Using WMI to manage and monitor Windows Server and desktop operating systems can be a great way to query information. In this review of AdRemSoftware's WMI Tester, we will look at the features and functionality of this free tool to test WMI connectivity.

When it comes to managing and monitoring Windows environments, including Windows client operating systems and Windows Server, Windows Management Instrumentation (WMI) is a really powerful tool. However, WMI can be notoriously challenging, especially when used for remote management. This can be due to issues with connectivity, permissions, firewall, and even problems with the WMI query itself.  What if there were a utility that could help test and troubleshoot WMI connectivity to a Windows endpoint as well as provide an easy way to write and test WMI queries in WMI query language (WQL)?

AdRemSoftware, the company that makes NetCrunch networking monitoring software, makes a freely available utility that can make WMI testing and queries easier. It is called the WMI Tester. In this review of the WMI Tester utility, we will see what the app can do and how it makes WMI much easier.

What is Windows Management Instrumentation (WMI)? ^

First off, it would be beneficial to take a closer look at Windows Management Instrumentation (WMI) to see what it is and how we interact with it for management and monitoring purposes.

As we have already mentioned, WMI is a means to manage and monitor specific data on local or remote Windows machines. WMI is the proprietary Microsoft implementation of a framework known as Web-Based Enterprise Management (WBEM), which is a well-known standard for management information access in an enterprise.

WMI is used to query Windows information for parts of the operating system itself as well as other Microsoft solutions such as System Center Operations Manager (SCOM) and Windows Remote Management (WinRM).

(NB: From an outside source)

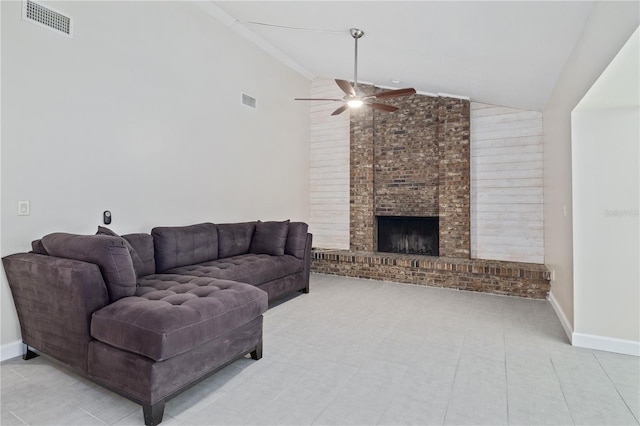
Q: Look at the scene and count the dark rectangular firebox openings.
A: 1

An entity known as the Distributed Management Task Force (DMTF) maintains a Common Information Model (CIM) that represents endpoints such as network devices, systems, applications, and others. CIM is the model used by WMI for remote local and remote connectivity.

While WMI is available in Windows Server and client operating systems by default, the various WMI providers available may depend on the specific version of Windows running on the endpoint as well as the features and solutions that are installed. ***Note*** An exception to using WMI to connect remotely includes the Starter, Basic, and Home editions of Windows, as these do not allow remote WMI queries. An example of a common WMI provider that can be queried for useful information is the Active Directory WMI provider.

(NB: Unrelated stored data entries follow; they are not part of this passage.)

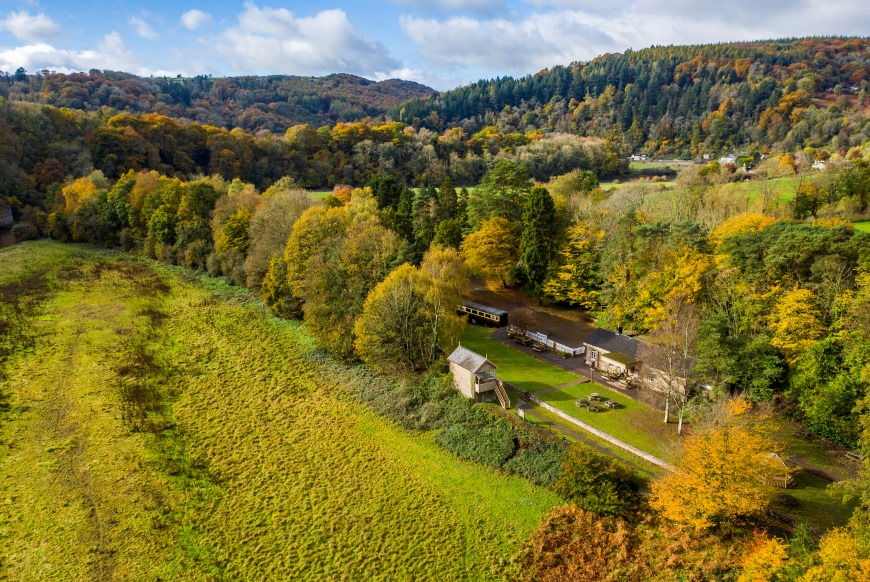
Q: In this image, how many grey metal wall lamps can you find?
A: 0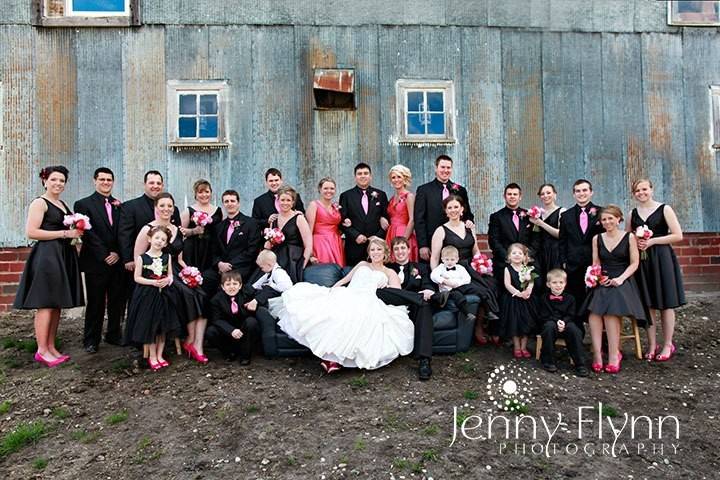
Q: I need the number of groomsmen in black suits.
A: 8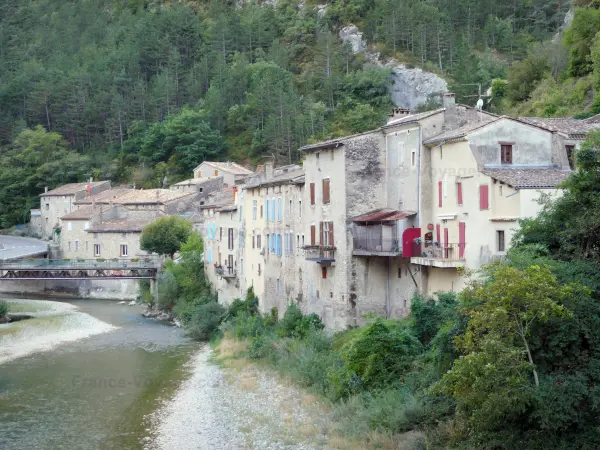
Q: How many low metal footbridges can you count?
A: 1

Microsoft provides a resource listing some of the more well-known WMI providers available to interact with.

WMI query language

One of the really neat things you can do with WMI is query it, much like you would a SQL database table using something called WMI Query Language (WQL). With WQL, you can write queries on WMI to query specific information from WMI providers. Three different types of queries are possible with WQL. These include:

  • Data queries
  • Event queries
  • Schema queries

An example WQL query to find the various event logs looks like the following:

In theory, WMI is easy to interact with for querying all kinds of information from your Windows environment. However, in practice, it is common to run into issues with querying WMI for information, especially on remote Windows endpoints. Why is this? What are the common troubleshooting points to take note of with WMI troubleshooting?

Troubleshooting WMI ^

Typically, most troubleshooting of WMI is related to trying to query information about a remote Windows computer. WMI connects to remote Windows computers using DCOM. DCOM can be troublesome, especially with permissions.

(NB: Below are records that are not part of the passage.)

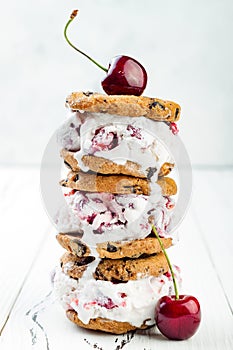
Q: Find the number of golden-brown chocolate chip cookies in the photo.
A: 6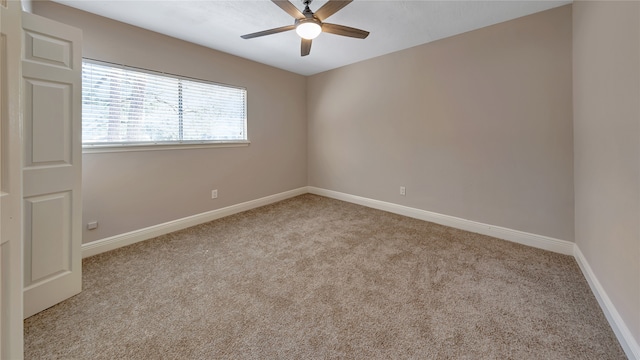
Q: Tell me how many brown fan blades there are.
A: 5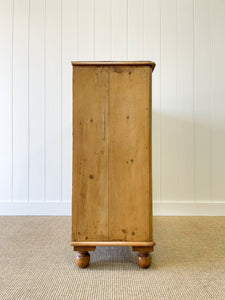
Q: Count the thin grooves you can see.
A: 13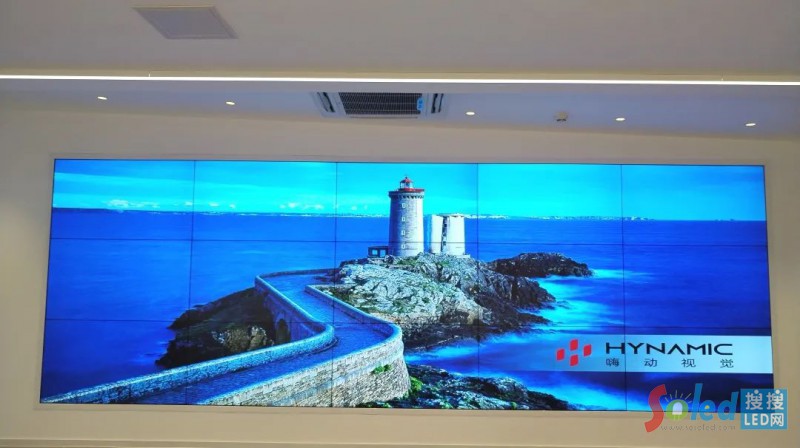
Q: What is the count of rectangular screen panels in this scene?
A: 15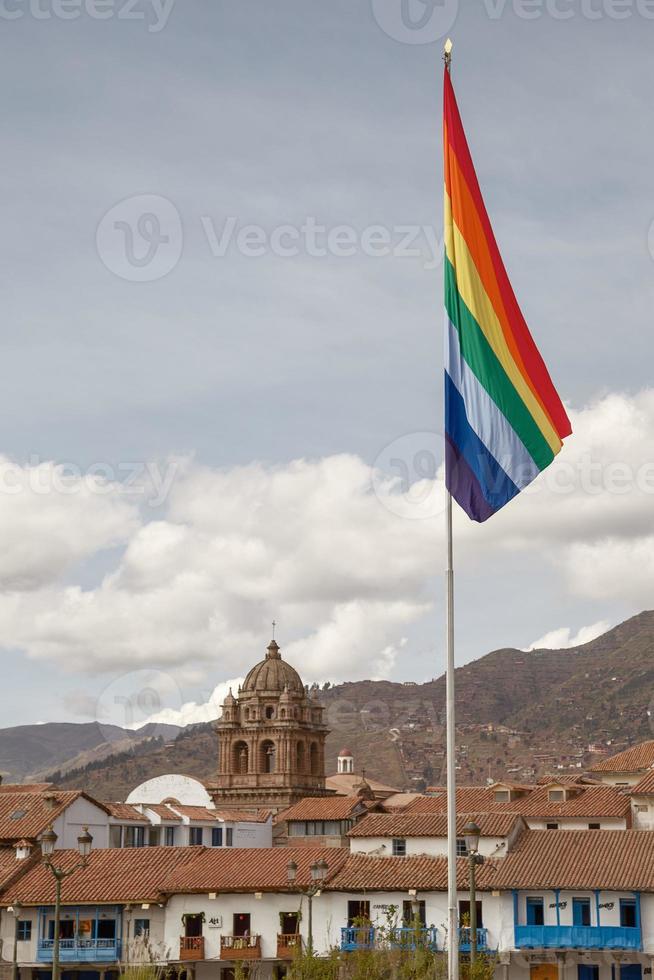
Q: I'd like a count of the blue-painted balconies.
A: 5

In addition to these permission-related issues and misconfiguration of remote DCOM access, WMI relies on network communication for proper access. One of the challenges with WMI is the wide range of ports used for access by default. It uses TCP port 135 as well as a wide dynamic range of ports, including ports 1024 to 65535. Keeping these points in mind when establishing WMI connectivity to your remote Windows endpoints can help to narrow down any WMI errors you may receive.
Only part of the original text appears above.